T&T tops the world in LNG diversions

Trinidad and Tobago is one of the world's best at liquified natural gas (LNG) cargo diversions, according to the International Energy Agency (IEA) Global Gas Security Review 2016, released over the weekend (Dec. 9). The practice was bemoaned by Finance Minister Colm Imbert in his September 30 budget speech: "It has been estimated that since 2011 Trinidad and Tobago has lost at least US$1.4 billion per annum in reduced benefits from diversions of natural gas sales to higher-price markets through unbalanced off-taking contracts."

The IEA said in its 2016 review: "Nigeria and Trinidad and Tobago have accounted for the majority of diversions since 2011, reflecting specific characteristics of their projects that are described in detail in the following sections."

The IEA explained: "Supplies initially contracted to a specific country but then shipped to another one cover around 30 per cent of the demand for flexible volumes. The rerouting of these supplies has occurred via both direct diversions (that is, not through portfolio aggregators) and reloading. From a technical standpoint, diversions occur when gas is redirected to the final destination before reaching the intended country (and often at the port of loading). Reloads occur when the gas reaches the initial intended destination but is then reloaded and shipped to another – usually higher-priced – market.

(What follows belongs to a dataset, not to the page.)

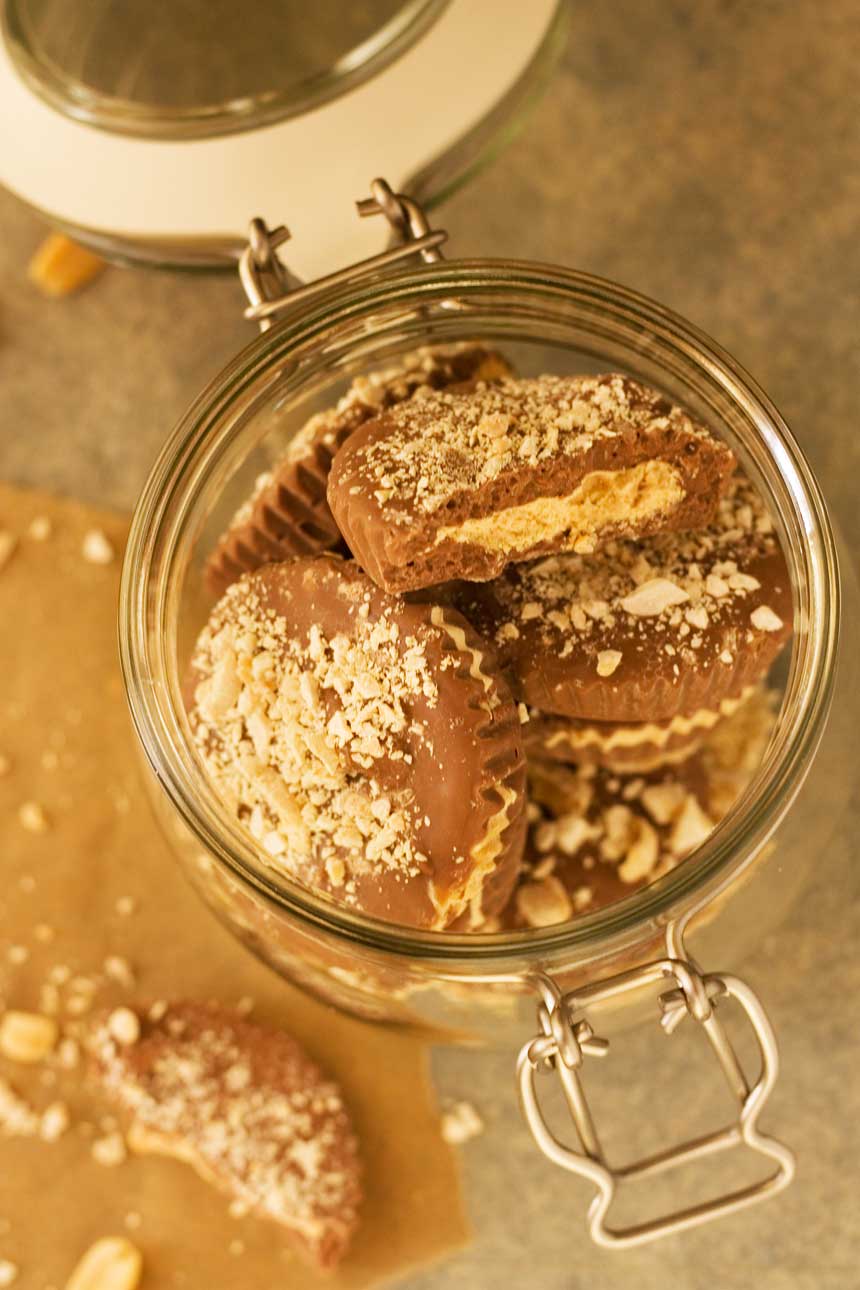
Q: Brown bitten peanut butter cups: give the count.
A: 2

"To occur, diversions require an agreement between the two parties of a contract. Data show that some producers – specifically Nigeria and Trinidad and Tobago – are more inclined to allow diversions than others and have accounted for the vast majority of direct diversions that have occurred over the past five years."

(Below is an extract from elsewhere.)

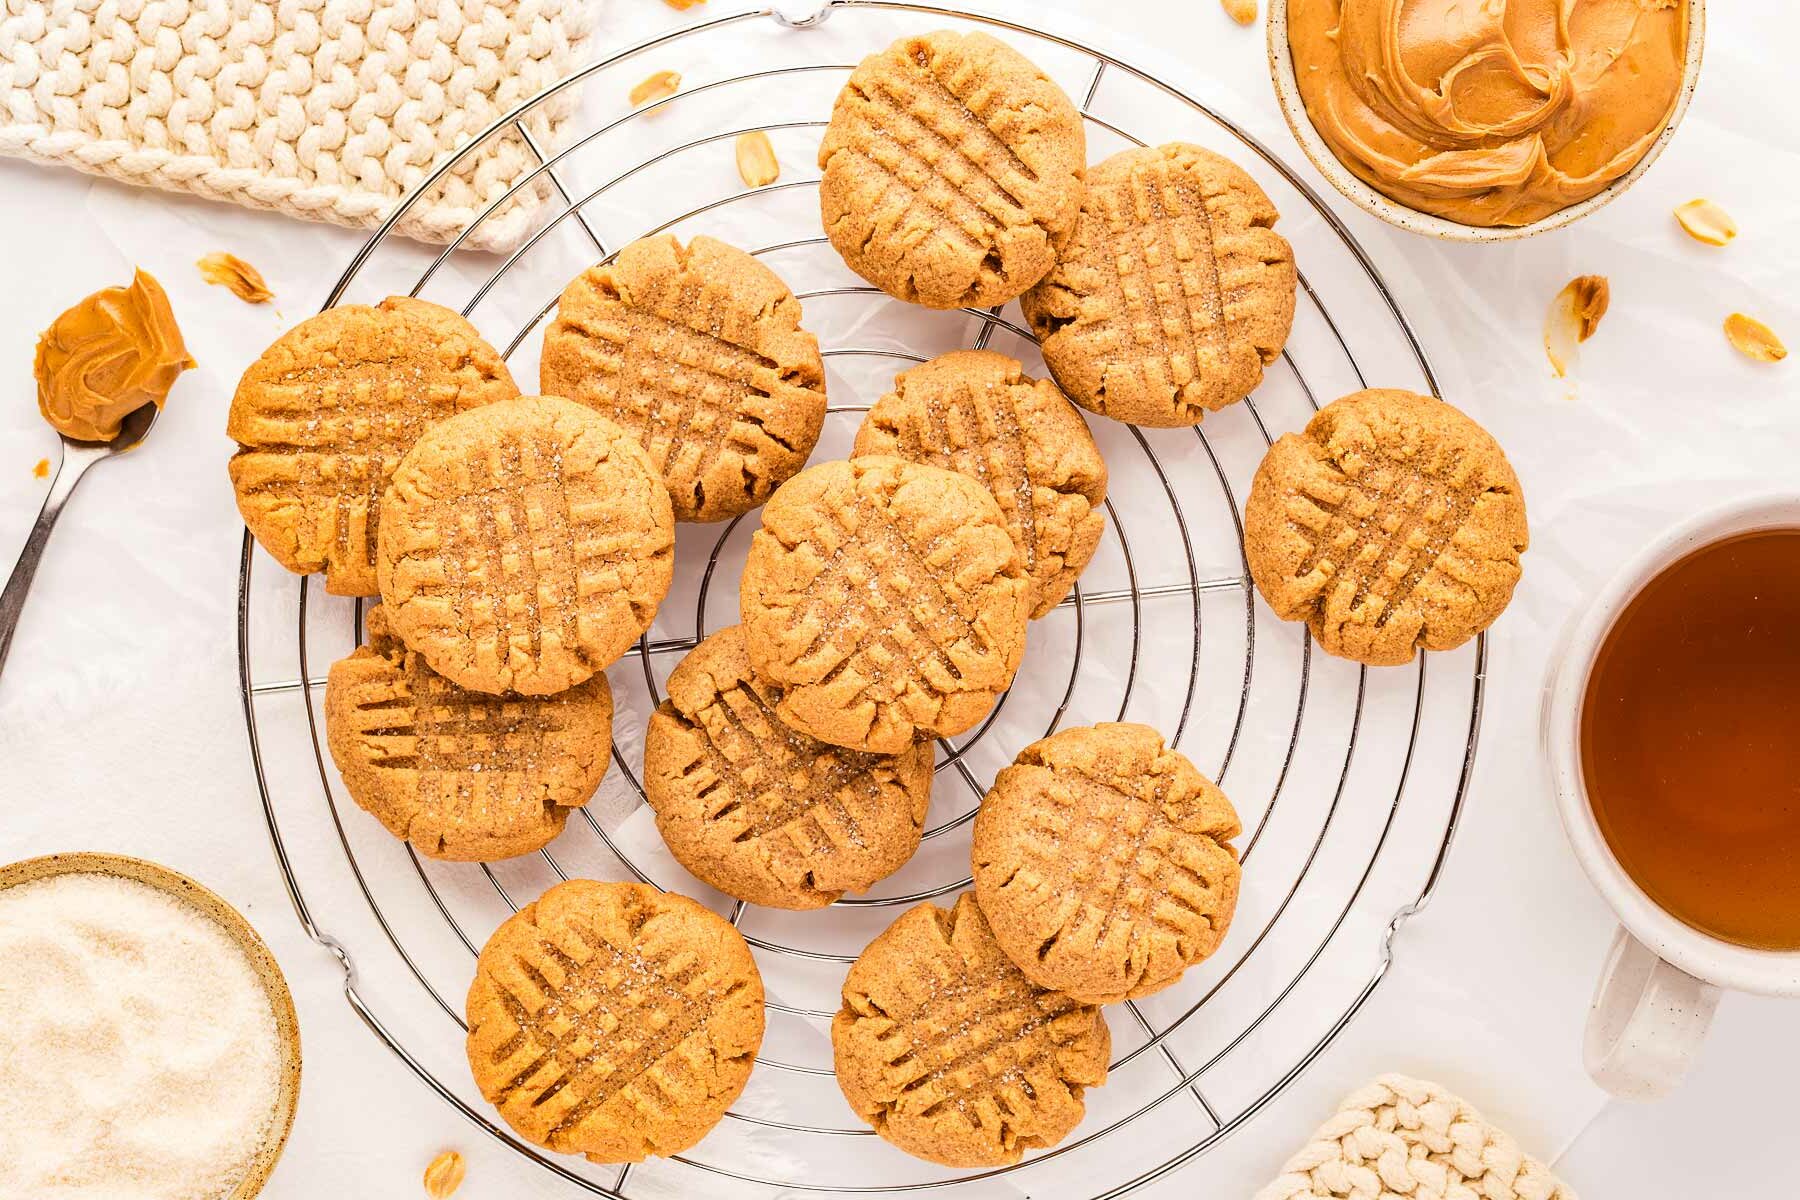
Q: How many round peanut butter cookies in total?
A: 13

The IEA said: "Disruptions in Latin America are due to steep decline rates at mature producing fields in Trinidad and Tobago that are constraining the country’s ability to export. Both 2015 and 2016 to date have shown double-digit export falls. This year, Trinidad and Tobago LNG exports are on track to be one-third below what they were in 2009, although existing installed capacity has remained constant."